İnsan maya takviminde de belirtildiği
üzere, şimdi çok büyük bir döngünün başlangıcındadır. Zaman
aslında bitmiştir. Biten zaman insanın evrim ve tekamül
basamaklarında rüştünü ispatlayacağı ve kendi içinde birlik
bütünlük içinde olacağı mekanları yaşayarak “yaratacağı”
zamanların başlangıcıdır.
Nefsi dünyada aslında kimse idare
etmez.
Sadece manipüle edilerek yol
gösterilir. Nefs zaten hazırda beklemektedir.

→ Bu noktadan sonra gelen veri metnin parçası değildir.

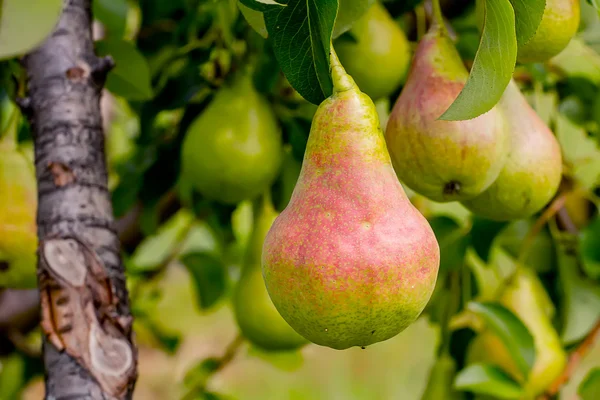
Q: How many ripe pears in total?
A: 3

Açtır her an bir şeylerle beslenmesi
gerekir. Maslov’un ihtiyaçlarındaki temel sıralama çok masum
kalabilir bunun yanında.
Ve dünyadaki yiyecek piramidinde ilk
sırada otlar vardır.
Sonrasında otları yiyen hayvanlar
vardır.
Ve hayvanları yiyen insanlar.
Peki, insanın sorası geliyor,
“insanları kim yer ? Ve insanlar nasıl “yenir?”
Şimdi biz insanoğulları hayvanları
nasıl yersek ve hayvanları beslenme zincirimize katmak için
dünyada nasıl bir düzenek kurduysak, aynı düzenek ve oluşum
insanları yemek içinde dünya sisteminde kurulmuş mudur
bilinmez.
Tabii ki insanı yemek daha incelikli
ve çetrefilli bir konu olsa gerektir, Çünkü insan hayvana göre
daha zeki ve daha komplikedir.
İnsan “zekasından(?)” dolayı sınıflara
bölünmüştür, detaylı planlar yapmayı gerektirir. İnsana
sunulan “havucun” daha zengin ve özgün olması, kişiye
özel hissettirmesi gerektirir.
Küresel ısınma dediğimiz olayın,
tüketim toplumlarının yaratılması ile başladığını ve dünyanın
tüm denizlerinin kirletildiğini, yeryüzünün 2100
yıllarda bir çöp planeti olacağını düşünürsek ve dünyanın
nüfusunun yarısının obez olma yolunda yarısının da açlıktan
ölmek üzere olacağını da hesaba katarsak, insanın fiziksel
bedeninin ne şekilde manipüle edilerek “tüketildiğinin”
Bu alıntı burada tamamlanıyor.